3. We call a definition intensional when it is a listing of the properties an object must satisfy. So, if $X$ is defined by $X(X+1) = X^2 + X$, there are only so many things $X$ could be. $X$ has to belong to an algebra with addition and multiplication, for example.

4. If you list out all of the things that $X$ could be, you can alternatively define $X$ in terms of that listing. That is the extensional definition.

• I think is better not to mix "constants" and "variables", which parteins to language, with numbers, which are (according to "current" mathematical practice) objects; they are the reference for terms of the language (i.e."names", like constants and variables). – Mauro ALLEGRANZA Jun 10 '14 at 18:44
• That's a good point. I was trying to reinforce the idea that $1$ isn't just a number (in the context of logic). It is a constant symbol (a name) which is given meaning by the interpretation for a language. – nomen Jun 10 '14 at 19:03

See Extensionality.

The distinction concerning concepts traces back to "traditional" logic : comprehension or intension vs. extension.

A modem reference for the distinction is the Logique de Port-Royal (1662), one of the most widely read treatises of the 17th-century:

In these universal ideas, it is very important to correctly distinguish the comprehension and the extension.

By the comprehension of the idea we understand the attributes which it involves and which cannot be withdrawn without destroying the idea, as the comprehension of the idea of triangle involves extension, figure, three lines, three angles, equality of those angles summed up to two right angles, etc.

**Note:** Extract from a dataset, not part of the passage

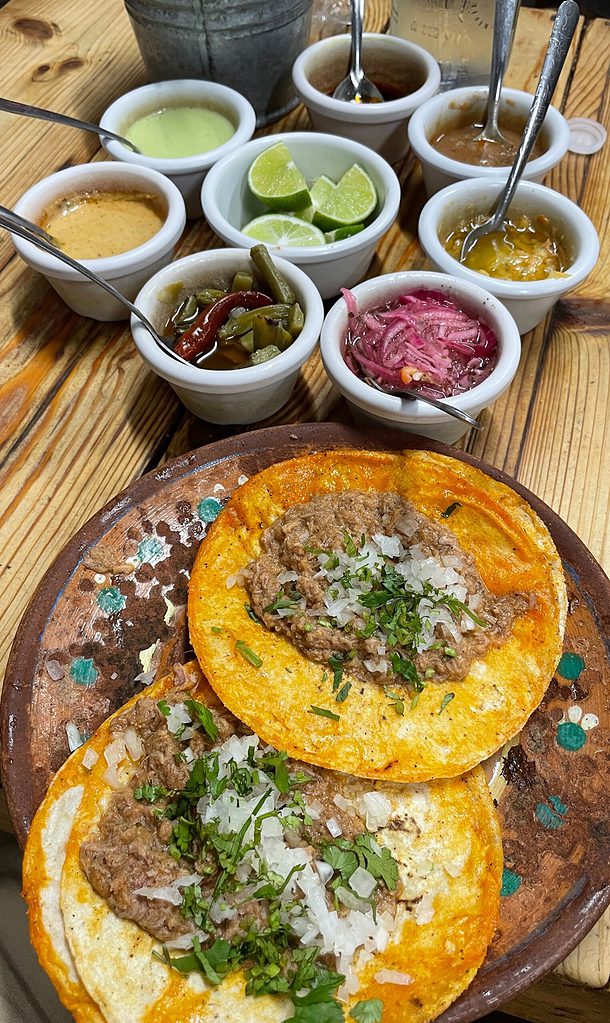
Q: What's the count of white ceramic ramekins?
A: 8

By the extension of the idea we understand the subjects to which the idea applies, and which are also known as the inferiors of a general term which, in relation to them, is called superior; as the general idea of a triangle extends to all the different species of triangles.

This distinction is clear also in George Boole's The Mathematical Analysis of Logic (1847) :

That which renders logic possible, is the existence in our minds of general notions, - our ability to conceive of a class, and to designate its individual members by a common name.

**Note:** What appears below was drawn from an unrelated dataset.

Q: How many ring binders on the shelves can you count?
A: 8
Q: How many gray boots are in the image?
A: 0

Thus, concepts and their extensional counterpart, classes, are the very foundation of logic.

We can follow these ideas until Gottlob Frege, which articulated explicitly the principle of comprehension in his two-volume work of 1893/1903, Grundgesetze der Arithmetik; this principle says that, given a well-defined concept, there is the class of all objects that satisfy the concept.

Having said that, we call "extensional" a concept or a definition; I do not think that it is correct to say that an object - abstract or not - is "extensional".

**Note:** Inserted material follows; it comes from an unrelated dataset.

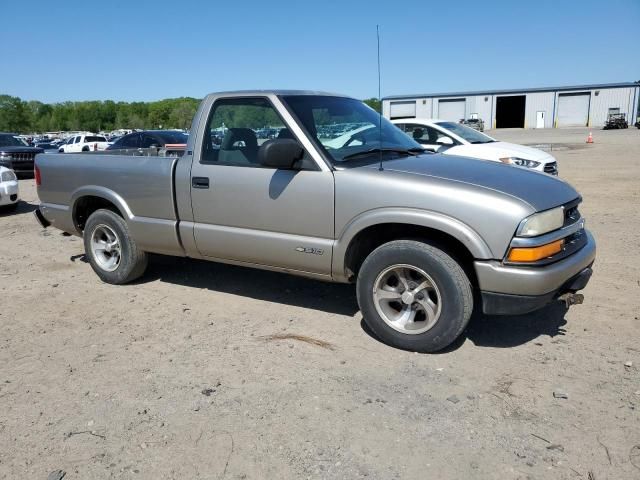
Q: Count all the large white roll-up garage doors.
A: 3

According to the traditional view, the concept of number has some attributes which form its intension. The numbers form the extension of the number concept.

Thus, on what assumptions you are asserting :

an abstract object by its very nature is intensional... ?

In the history of logic and philosophy (end 19th- beginning 20th-centuries) we find a distiction between extensional contexts : a "standard" assertoric statement, and intensional ones.

The paradigmatic example of intensional context is "I believe that Walter Scott is the author of Waverley". The truth-conditions for this statement depends on my "knowledge": for sure I'm able to assert the "tautology : "I believe that Walter Scott is Walter Scott", but if I'm not an expert of english literature, I'm not able to assert the first one.

In modern logic, the "standard" approach is truth-functional, i.e. extensional. But of course there are now attempt at a formalization of intensional discourses , from Alonzo Church's Logic of Sense and Denotation (1951), to Jaakko Hintikka's Knowledge and Belief (1962).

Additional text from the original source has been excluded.